Ci sono ancora opportunità per i bond in vista dei tagli della Fed?

Nulla di fatto per la BCE che lascia i tassi invariati. Alla fine del 2026 i tassi USA sono attesi essere almeno 100 bps più bassi di quelli attuali. Gli investitori si chiedono se ci siano ancora opportunità per i bond in vista dei tagli della Fed
A cura di Antonio Tognoli, Responsabile Macro Analisi e Comunicazione presso Corporate Family Office SIM
Come era nelle attese della vigilia, la BCE ha lasciato invariati i tassi di interesse di riferimento, dopo 8 tagli dal giugno dello scorso anno. Secondo la BCE, l’inflazione è attualmente pari all’obiettivo del 2% a medio termine e le pressioni interne sui prezzi hanno continuato ad attenuarsi, a fronte di un rallentamento dei salari. Nonostante l’economia continui a mostrare nel complesso una buona capacità di tenuta in un difficile contesto mondiale, lo scenario complessivo resta eccezionalmente incerto, soprattutto a causa degli effetti dei dazi, non ancora ben definiti. Sulle mosse future la BCE non si sbilancia. Il Consiglio direttivo continuerà quindi a seguire un approccio guidato dai dati in base al quale le decisioni verranno adottate di volta in volta ad ogni riunione.
IFO di luglio atteso oggi alle 10:00 (stima 89.2 punti contro 88.4 di giugno). Come noto l’IFO è un indicatore precoce dello sviluppo economico in Germania. La conferma delle stime indicherebbe che la Germania potrebbe aver imboccato la giusta via del rilancio economico, ma necessita ovviamente di ulteriori conferme.
Alle 14:30 è attesa la variazione degli ordini di beni durevoli MoM di giugno statunitensi attesi a -10.3% (da +16.4% di maggio). Se il dato fosse confermato, sarebbe il segnale che i dati di sentiment dei consumatori hanno cominciato a filtrare nei dati concreti.

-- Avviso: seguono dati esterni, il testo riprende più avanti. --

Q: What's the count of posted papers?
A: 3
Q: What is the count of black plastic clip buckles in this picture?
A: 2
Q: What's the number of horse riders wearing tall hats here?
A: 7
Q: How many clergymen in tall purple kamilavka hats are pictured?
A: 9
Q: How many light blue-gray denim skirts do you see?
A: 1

Che sia settembre o dicembre, un taglio o più tagli, alla fine del 2026 i tassi statunitensi sono attesi essere almeno 100 bps più bassi di quelli attuali. Lecita quindi la domanda degli investitori se ci siano ancora opportunità per gli investitori in obbligazioni in vista dei tagli della Fed?
Sia il livello dei tassi d’interesse che la forma della curva dei rendimenti statunitense riflettono le aspettative del mercato riguardo ai prossimi cambiamenti di politica monetaria della Fed. Come sappiamo, mentre la parte più lunga della curva dei rendimenti (scadenze da 10 a 30 anni) anticipa la politica della Fed nel lungo termine, i titoli a più breve scadenza riflettono progressivamente le aspettative di cambiamenti della politica della Fed nel breve termine, fino al caso estremo in cui i rendimenti dei Treasury Bill a 1 mese (e inferiori) cambiano in modo significativo solo in coincidenza con effettive, e in tempo reale, variazioni della politica della Fed. Questa dinamica può essere sfruttata posizionando i portafogli obbligazionari in modo da beneficiare di possibili riduzioni del tasso di riferimento della Fed.

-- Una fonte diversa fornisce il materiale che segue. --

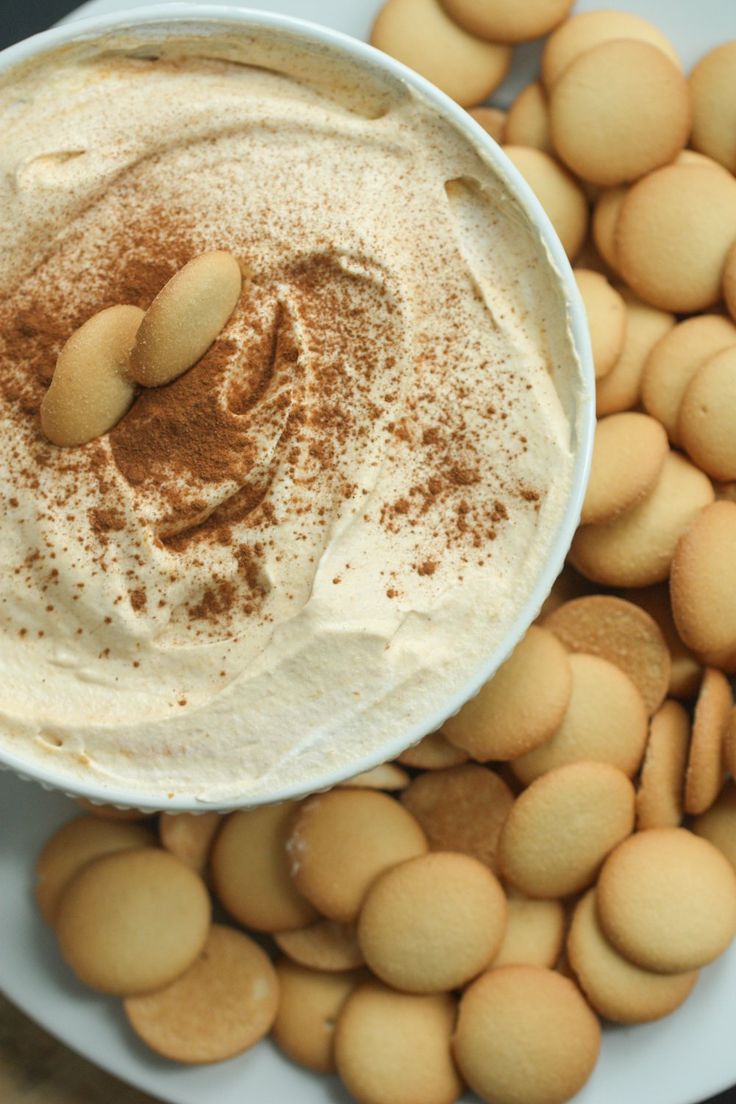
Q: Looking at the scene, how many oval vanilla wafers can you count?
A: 2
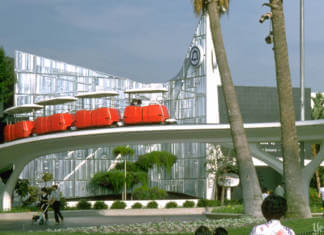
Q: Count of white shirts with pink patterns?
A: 1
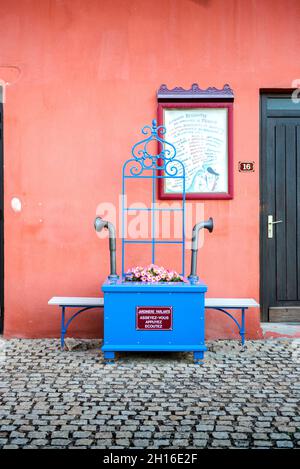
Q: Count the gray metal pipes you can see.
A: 2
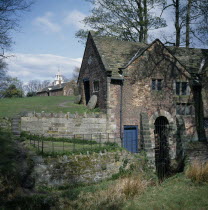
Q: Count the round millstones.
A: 2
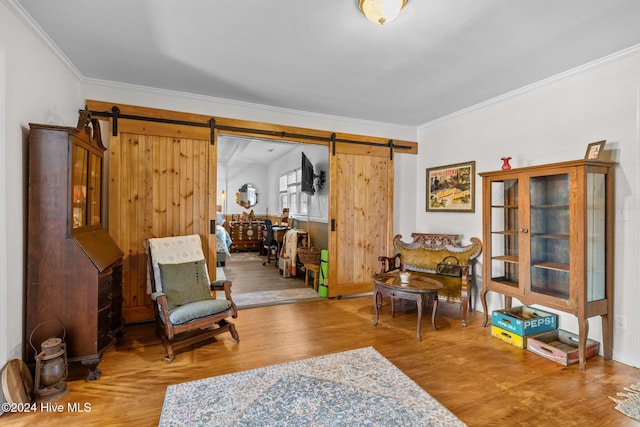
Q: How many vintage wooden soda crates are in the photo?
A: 3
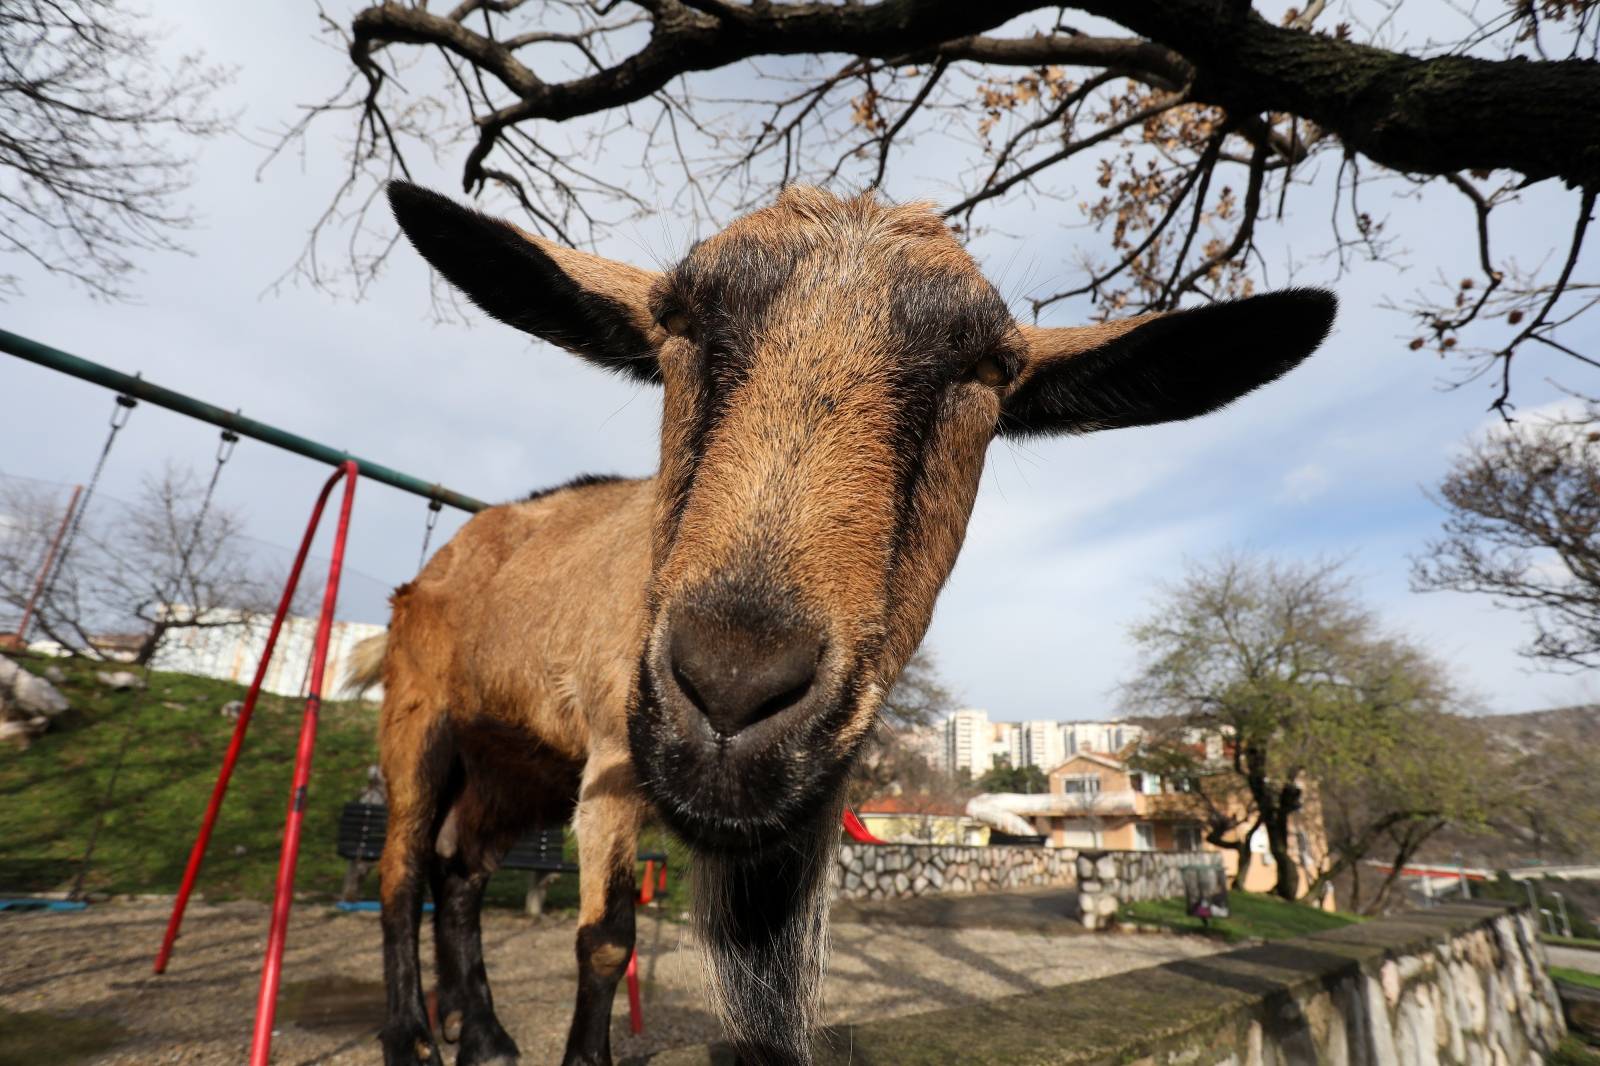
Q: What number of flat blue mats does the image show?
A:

La dinamica è osservabile anche attraverso l’utilizzo delle curve dei rendimenti “forward”. È importante però capire che questi rendimenti forward sono semplicemente un calcolo matematico, non una previsione. Tuttavia, nella misura in cui si ritenesse che questi calcoli siano molto diversi da ciò che ci si aspetta che accada, gli investitori comprerebbero o venderebbero i tassi attuali anticipando un probabile profitto. Ovvero, si verificherebbe un arbitraggio. Pertanto, la curva dei rendimenti è considerata una buona, sebbene imprecisa, sintesi collettiva delle aspettative del mercato riguardo al percorso futuro dei tassi, poiché gli investitori eliminano tramite arbitraggio eventuali movimenti dei tassi ritenuti improbabili.

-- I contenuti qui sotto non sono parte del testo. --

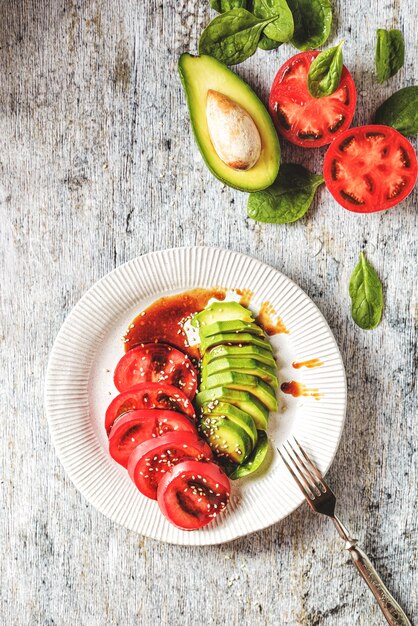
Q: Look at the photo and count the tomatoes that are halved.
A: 2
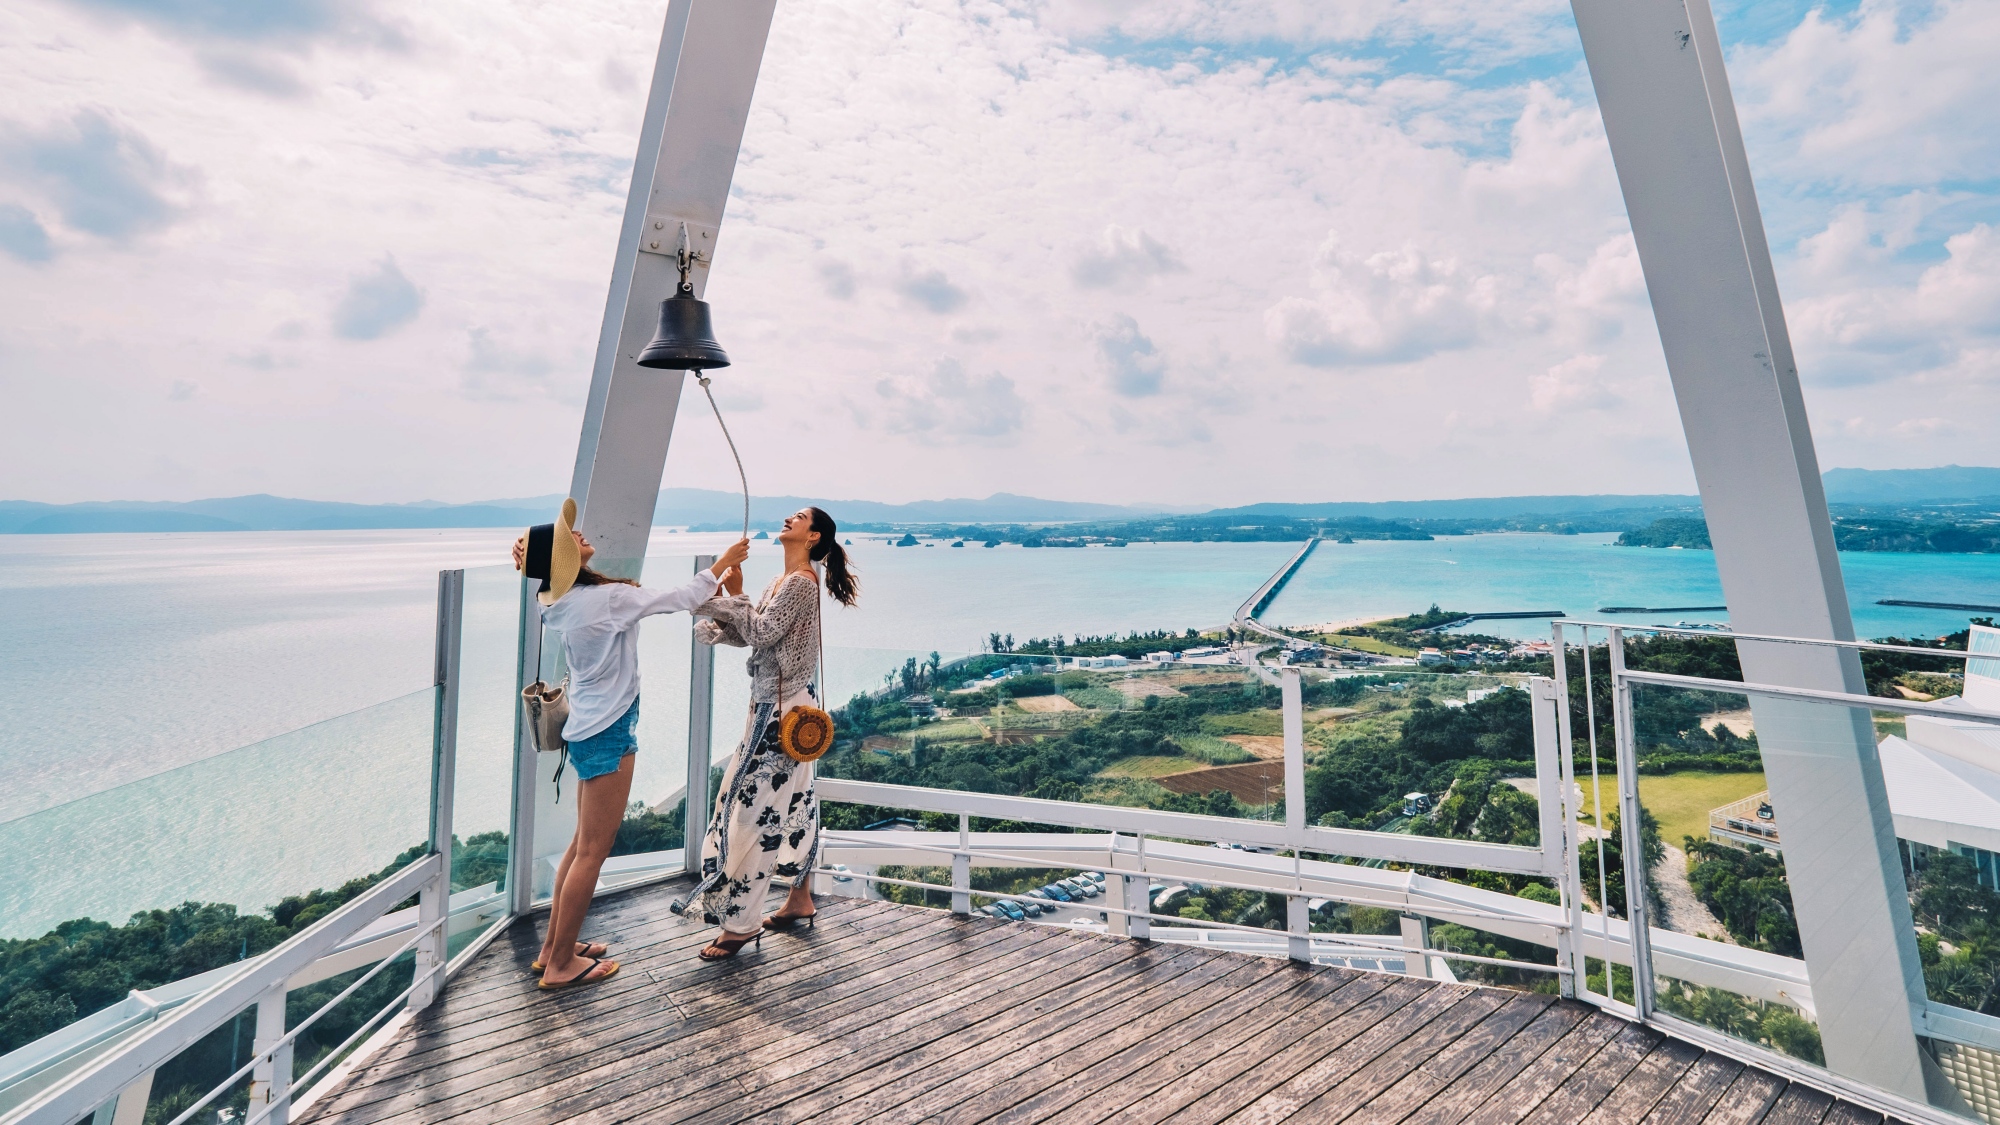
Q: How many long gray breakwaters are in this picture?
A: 3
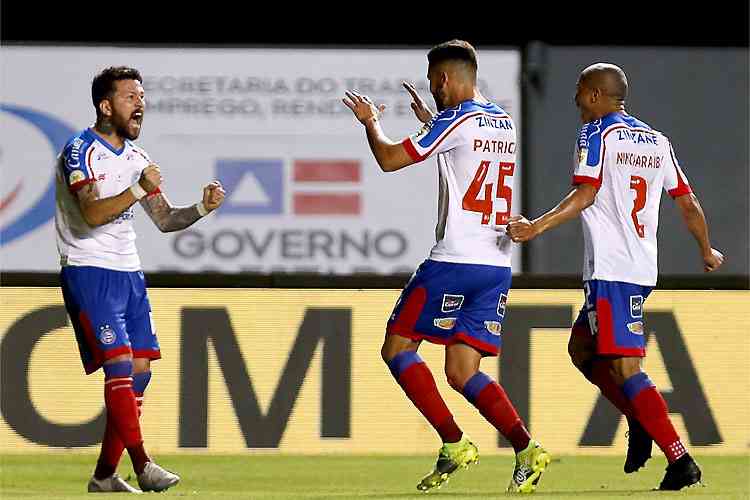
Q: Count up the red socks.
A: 6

Se osserviamo la curva attuale (spot), vediamo che questa è invertita (dati al 15 luglio scorso), con i rendimenti a breve superiori rispetto a quelli a lunga scadenza (fino alle scadenze a 5 anni). Questo è insolito e generalmente si osserva solo quando si anticipano tagli dei tassi da parte della Fed. Quando tali tagli vengono effettivamente attuati, le curve forward suggeriscono che le scadenze più brevi rispondono con cali attesi dei tassi più marcati, mentre, al momento, i tassi a 4 anni e oltre si muovono appena.
Considerando che il rendimento/reddito è una componente fondamentale del total return, riteniamo che allungare la duration prima che la Fed inizi effettivamente a tagliare i tassi, anche a discapito del rendimento di portafoglio nel brevissimo periodo, possa dirsi prudente per alcuni investitori, poiché elimina il rischio di reinvestimento (ossia dover reinvestire a scadenza titoli a breve termine a rendimenti progressivamente più bassi man mano che la Fed taglia i tassi). A patto ovviamente di accettare il rischio/rendimento offerto dai titoli più lunghi
La tempistica e l’estensione di questo allungamento di duration sono strettamente legate alle aspettative riguardo a quando potrebbe iniziare un ciclo di tagli, al numero previsto di tagli e al grado di convinzione in queste previsioni. Sebbene arrivare a tali previsioni sia un compito difficile, implementare queste attese nei portafogli obbligazionari è relativamente semplice: allungare la duration prima che la Fed tagli i tassi, o accorciarla prima che la Fed li alzi.